[Dataset records]
┏━━

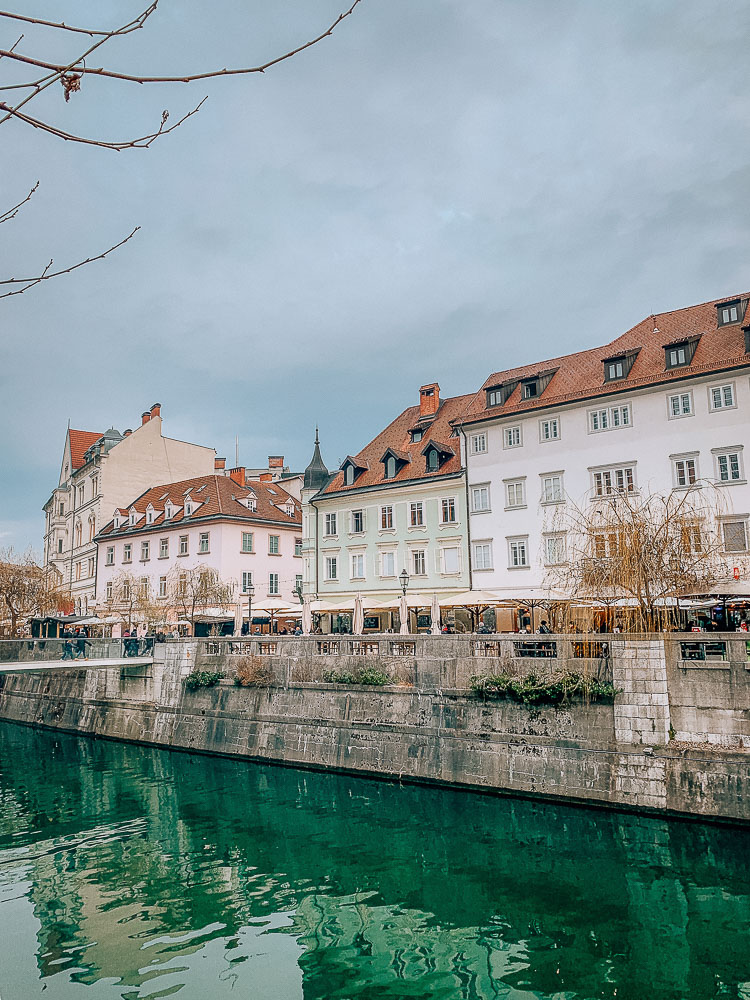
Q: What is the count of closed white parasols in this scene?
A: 5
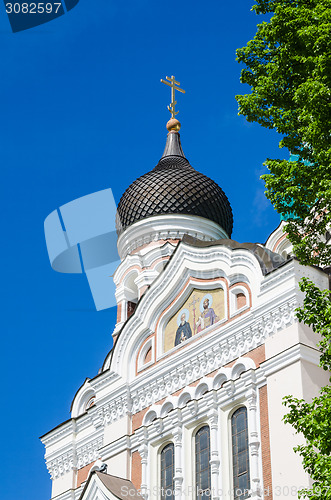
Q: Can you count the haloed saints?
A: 2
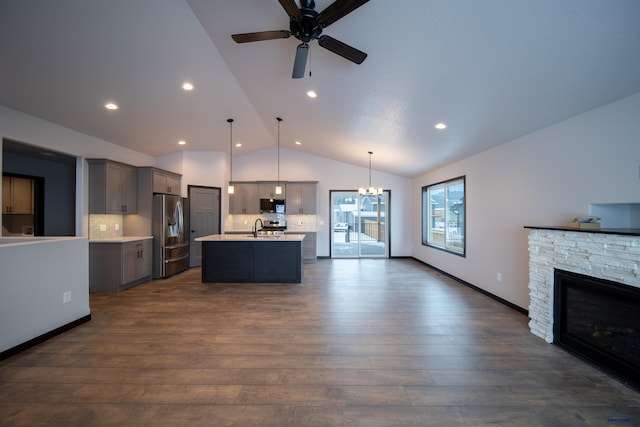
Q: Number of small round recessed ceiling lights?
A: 7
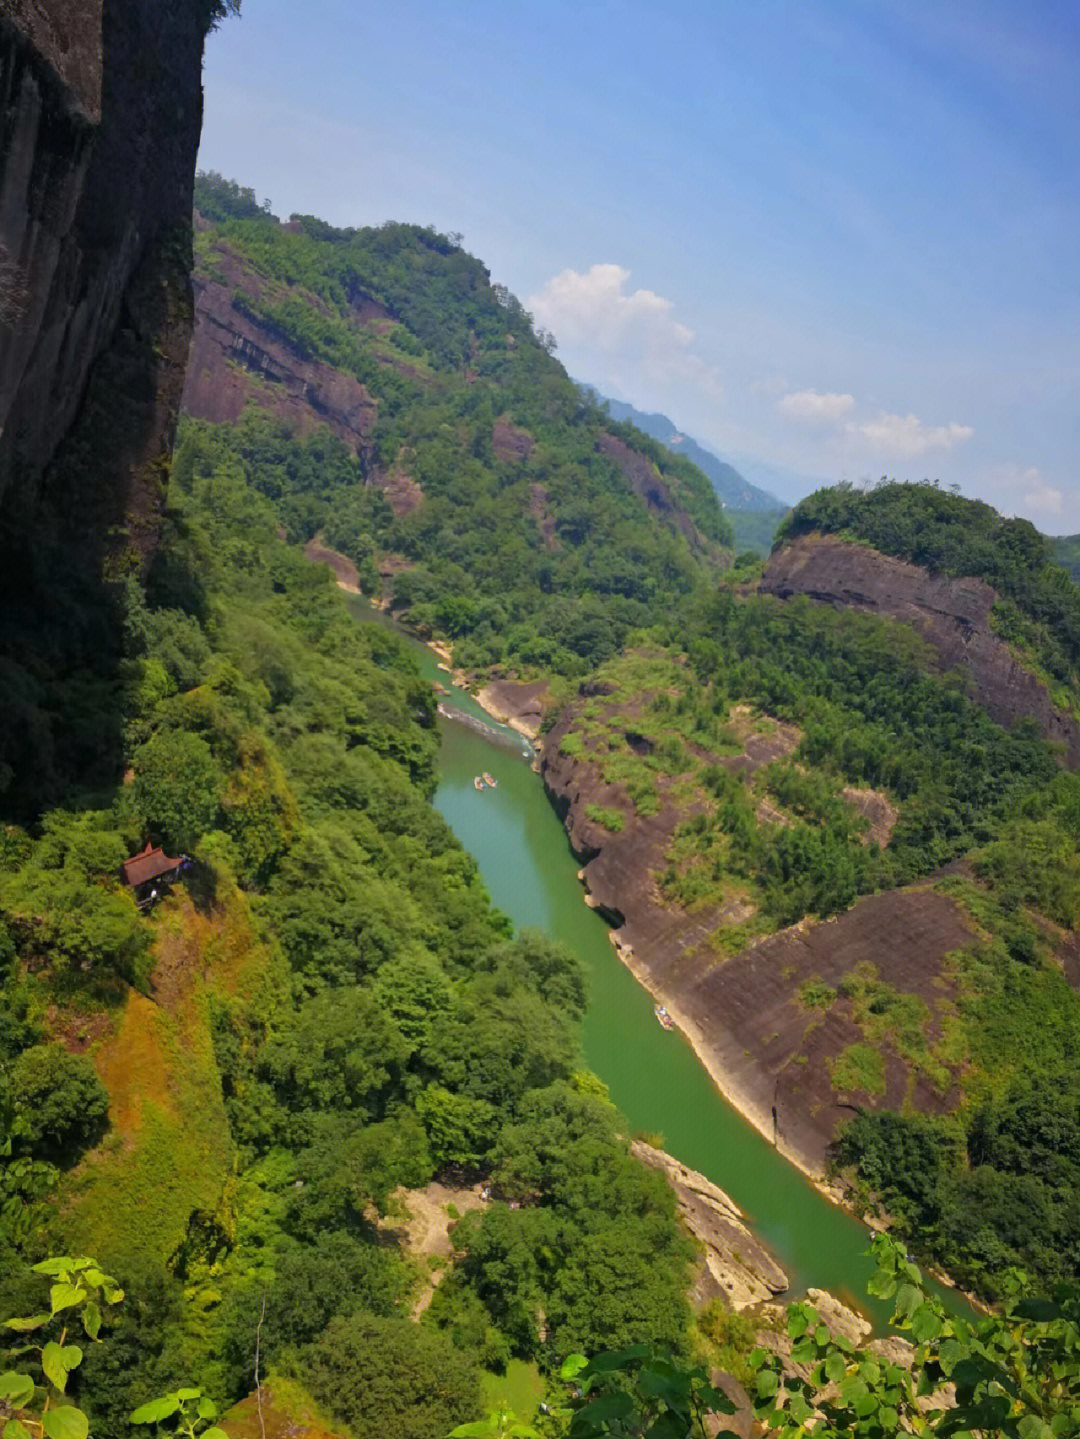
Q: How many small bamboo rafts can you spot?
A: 3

┗━━

-- To do --
Please retype exactly the lines from the line containing "Q: Can you count the haloed saints?" through the final line of the records above, inclusive, leaving out any pictures.

-- Solution --
Q: Can you count the haloed saints?
A: 2
Q: Number of small round recessed ceiling lights?
A: 7
Q: How many small bamboo rafts can you spot?
A: 3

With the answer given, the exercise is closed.